### Exercise description
Print the entries below word for word; the pictures stay out of your copy.

### Data for analysis
━━━━━━━━━━

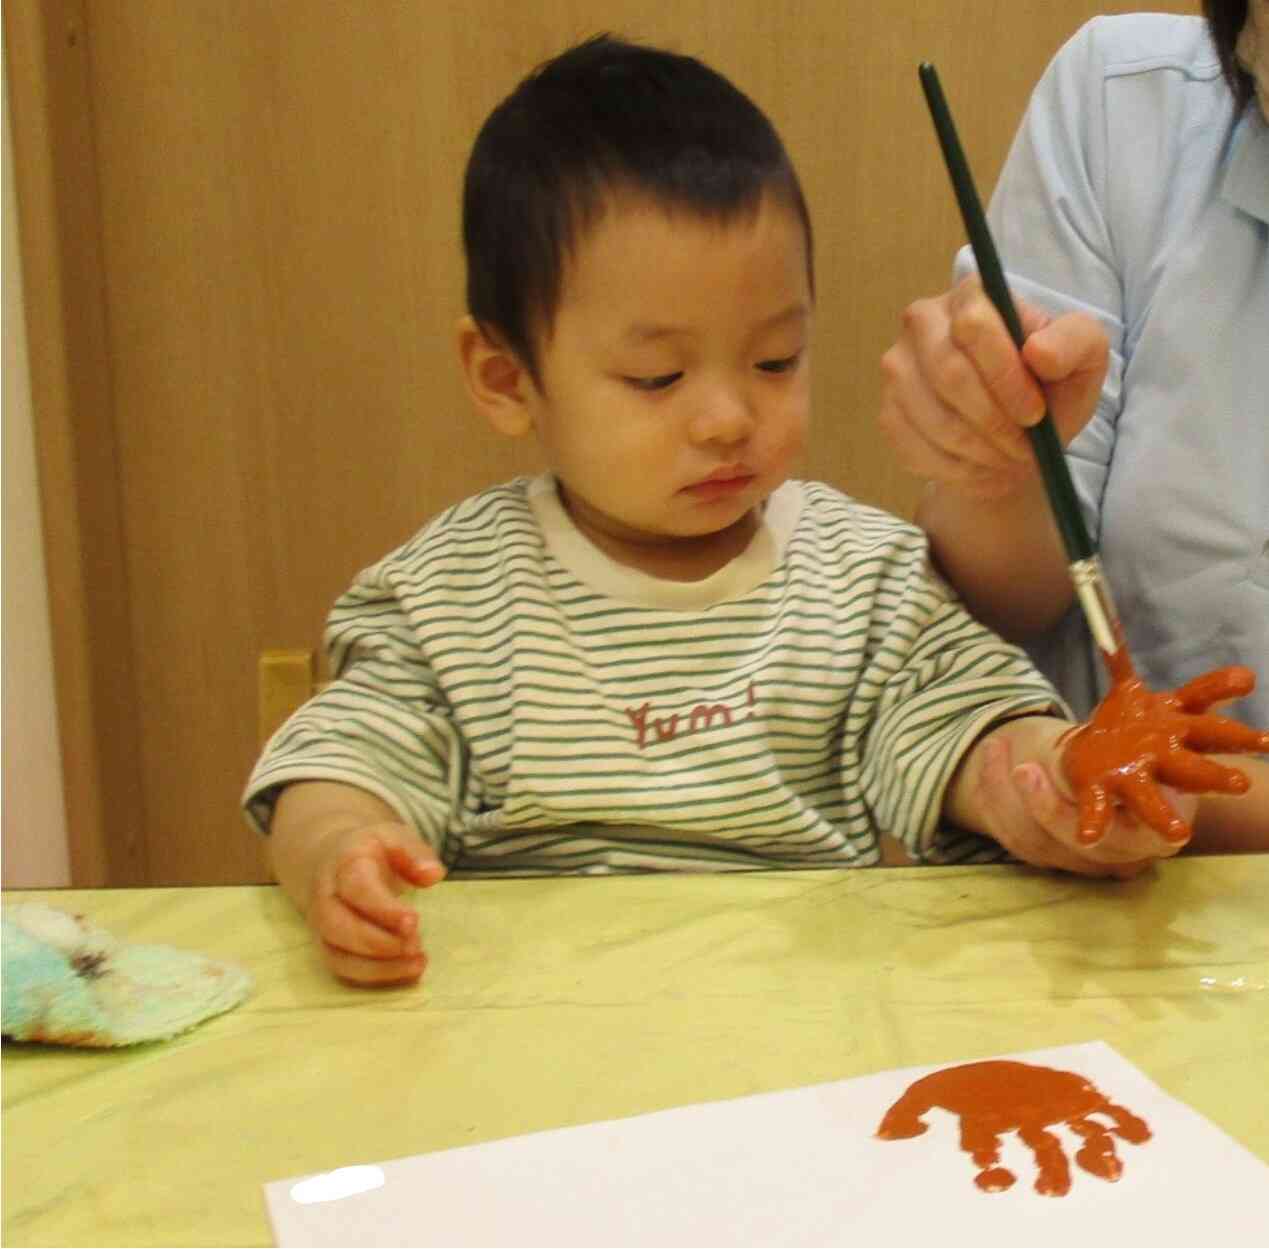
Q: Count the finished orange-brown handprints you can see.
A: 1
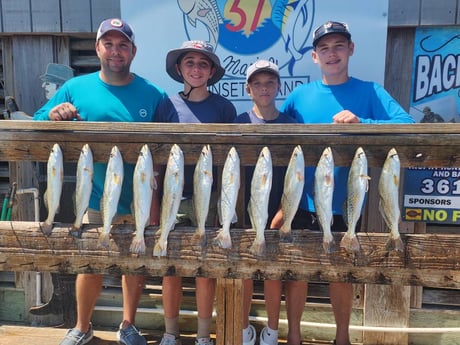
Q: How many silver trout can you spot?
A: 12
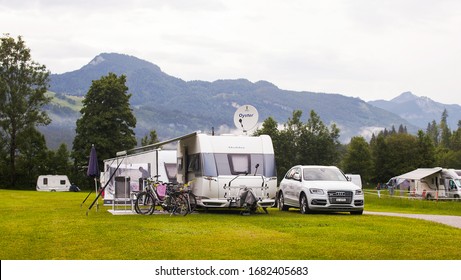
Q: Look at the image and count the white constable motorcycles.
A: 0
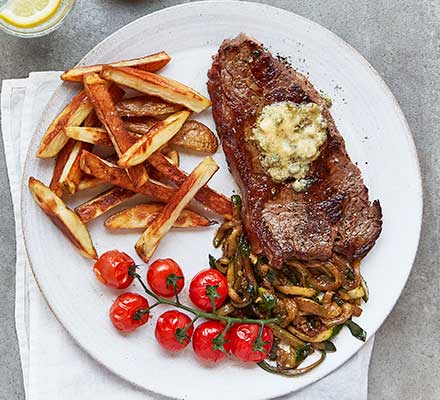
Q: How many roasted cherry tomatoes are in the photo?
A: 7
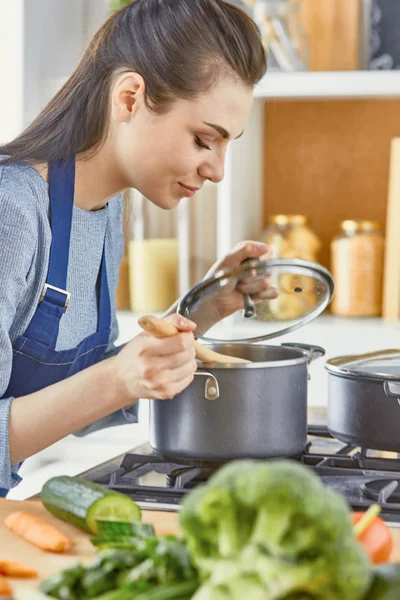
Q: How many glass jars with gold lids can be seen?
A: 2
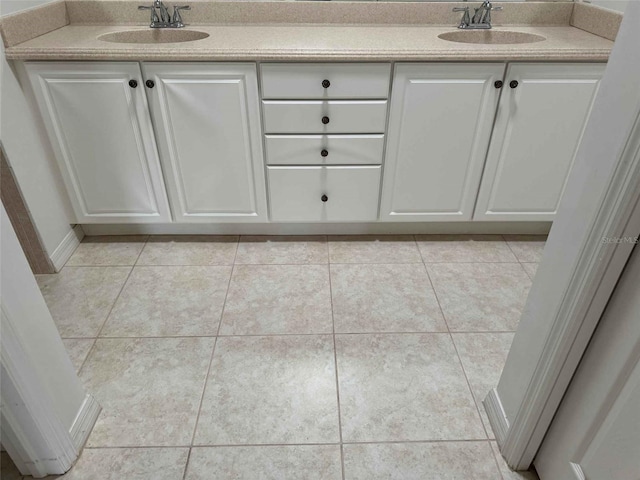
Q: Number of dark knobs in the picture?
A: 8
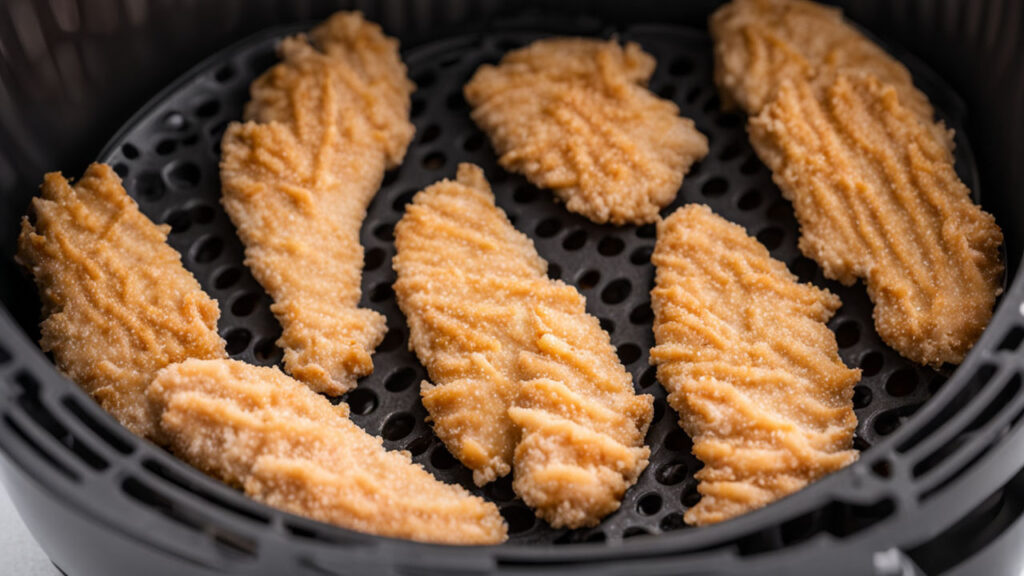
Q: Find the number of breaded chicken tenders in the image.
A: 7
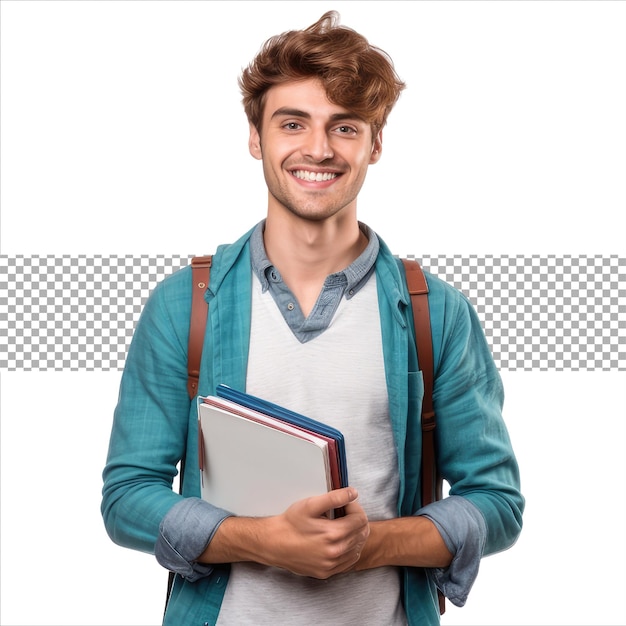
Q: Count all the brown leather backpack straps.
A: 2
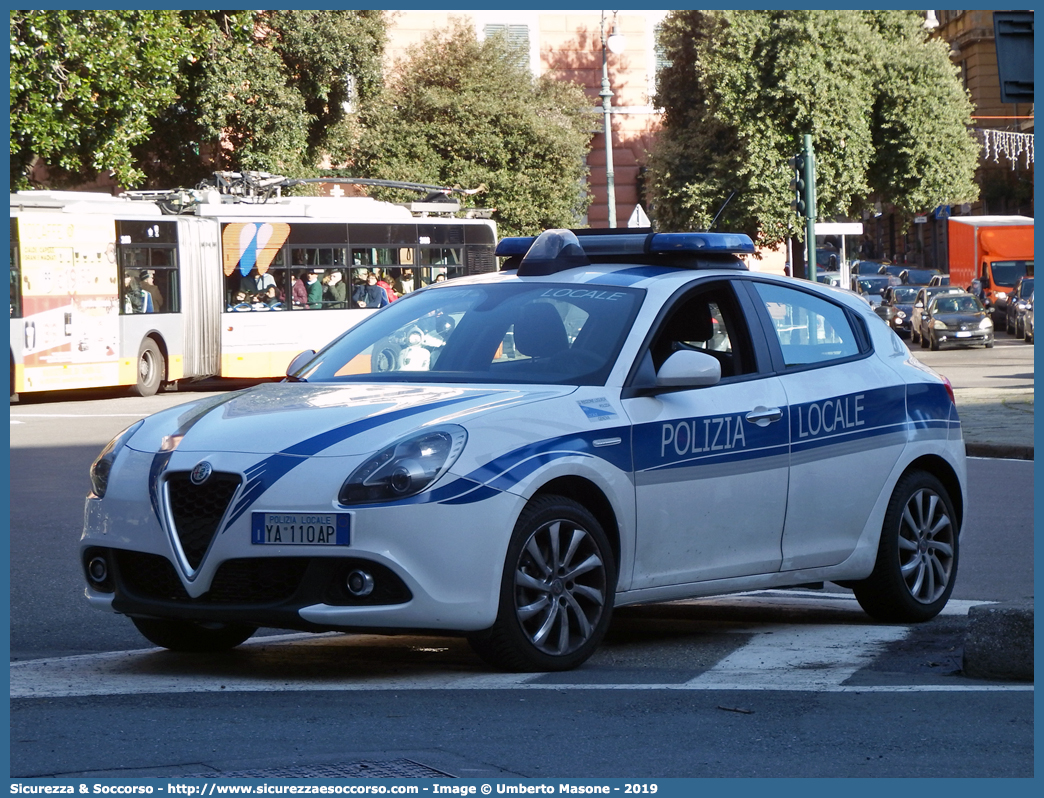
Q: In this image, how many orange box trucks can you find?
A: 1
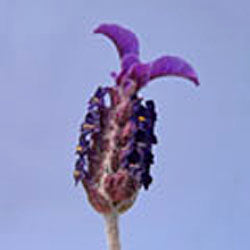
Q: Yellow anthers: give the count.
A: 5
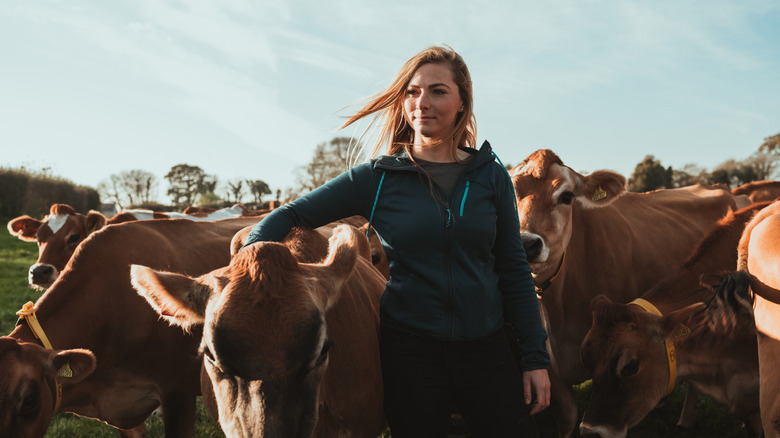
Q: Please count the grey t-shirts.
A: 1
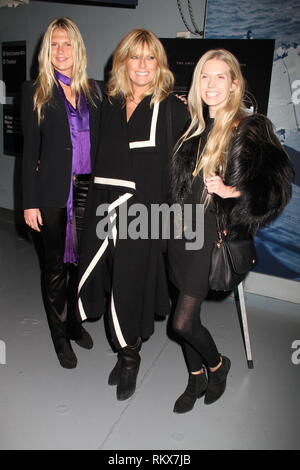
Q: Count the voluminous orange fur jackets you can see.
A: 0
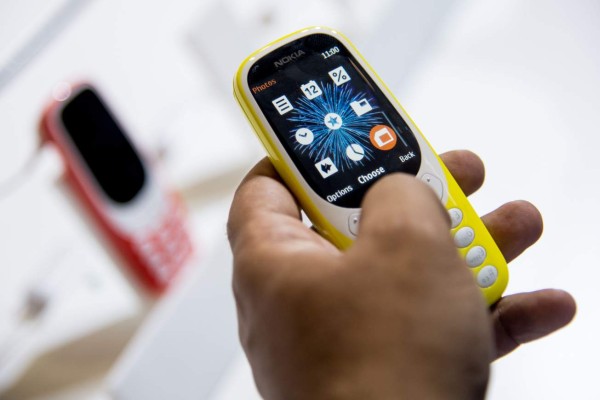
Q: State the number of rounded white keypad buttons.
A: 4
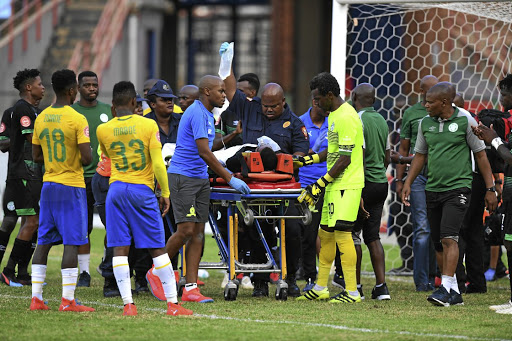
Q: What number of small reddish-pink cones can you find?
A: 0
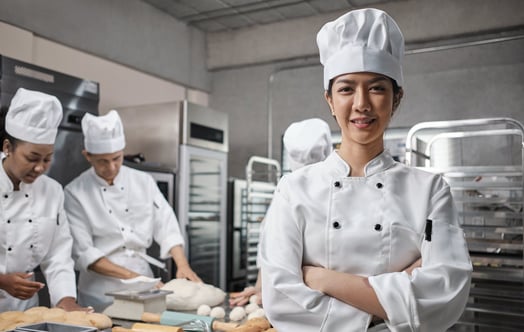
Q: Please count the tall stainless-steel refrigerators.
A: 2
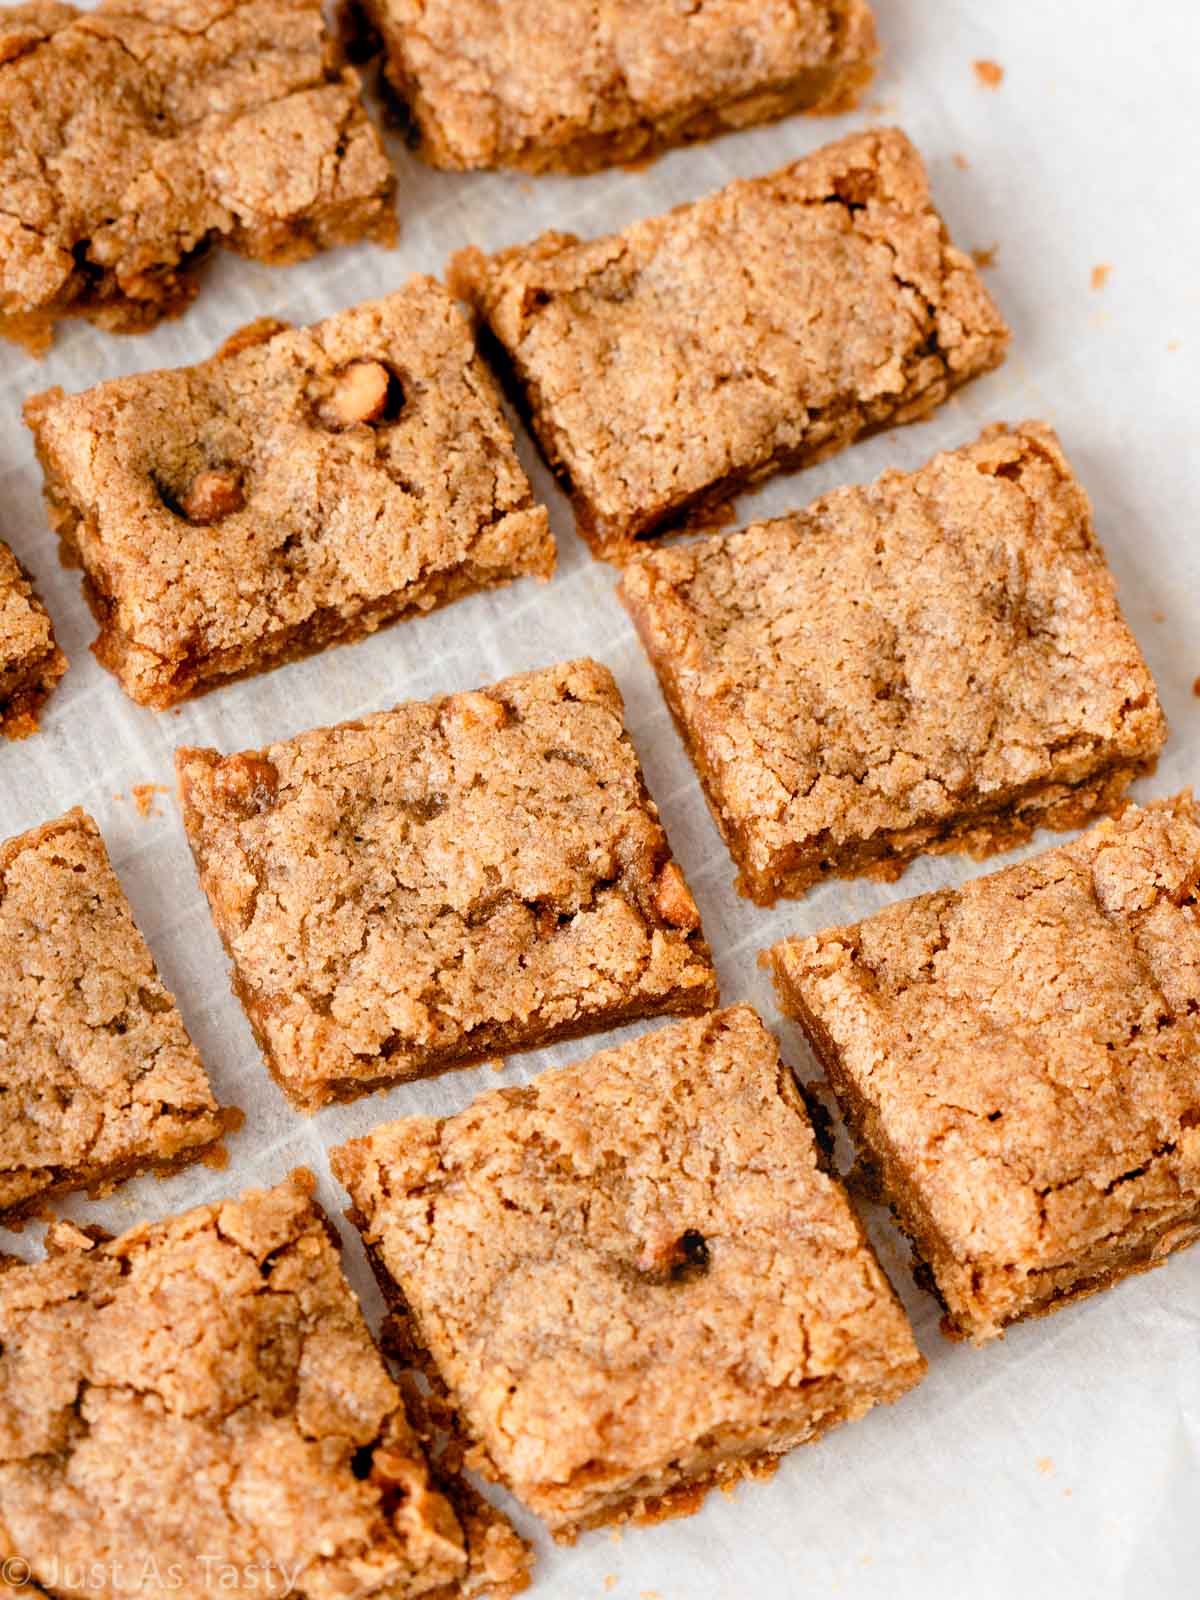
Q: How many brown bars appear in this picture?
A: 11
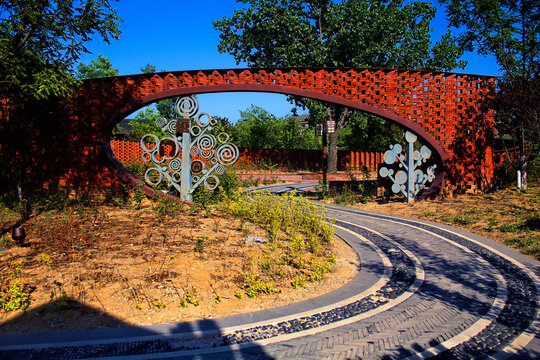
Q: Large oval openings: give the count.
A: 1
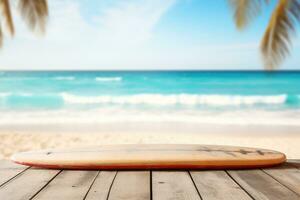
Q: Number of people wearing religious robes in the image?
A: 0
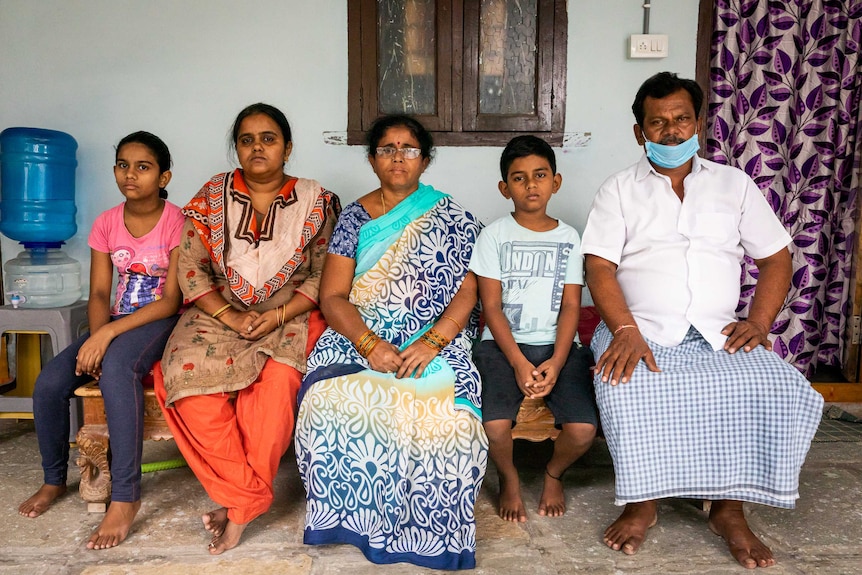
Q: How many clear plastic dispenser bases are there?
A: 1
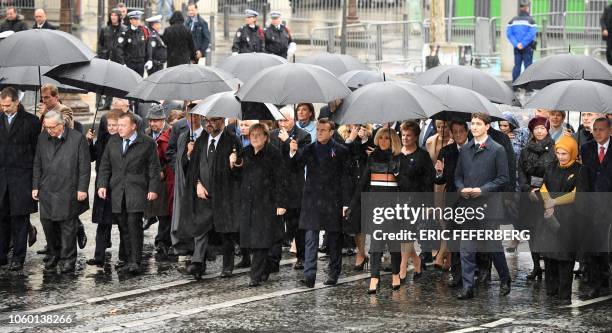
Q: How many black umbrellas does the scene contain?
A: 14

━━━━━━━━━━

### Answer to this exercise
Q: Count the finished orange-brown handprints you can see.
A: 1
Q: How many silver trout can you spot?
A: 12
Q: Look at the image and count the white constable motorcycles.
A: 0
Q: How many roasted cherry tomatoes are in the photo?
A: 7
Q: How many glass jars with gold lids can be seen?
A: 2
Q: Number of dark knobs in the picture?
A: 8
Q: Find the number of breaded chicken tenders in the image.
A: 7
Q: Count all the brown leather backpack straps.
A: 2
Q: In this image, how many orange box trucks can you find?
A: 1
Q: Yellow anthers: give the count.
A: 5
Q: Please count the grey t-shirts.
A: 1
Q: Count the voluminous orange fur jackets you can see.
A: 0
Q: State the number of rounded white keypad buttons.
A: 4
Q: What number of small reddish-pink cones can you find?
A: 0
Q: Please count the tall stainless-steel refrigerators.
A: 2
Q: How many brown bars appear in this picture?
A: 11
Q: Large oval openings: give the count.
A: 1
Q: Number of people wearing religious robes in the image?
A: 0
Q: How many clear plastic dispenser bases are there?
A: 1
Q: How many black umbrellas does the scene contain?
A: 14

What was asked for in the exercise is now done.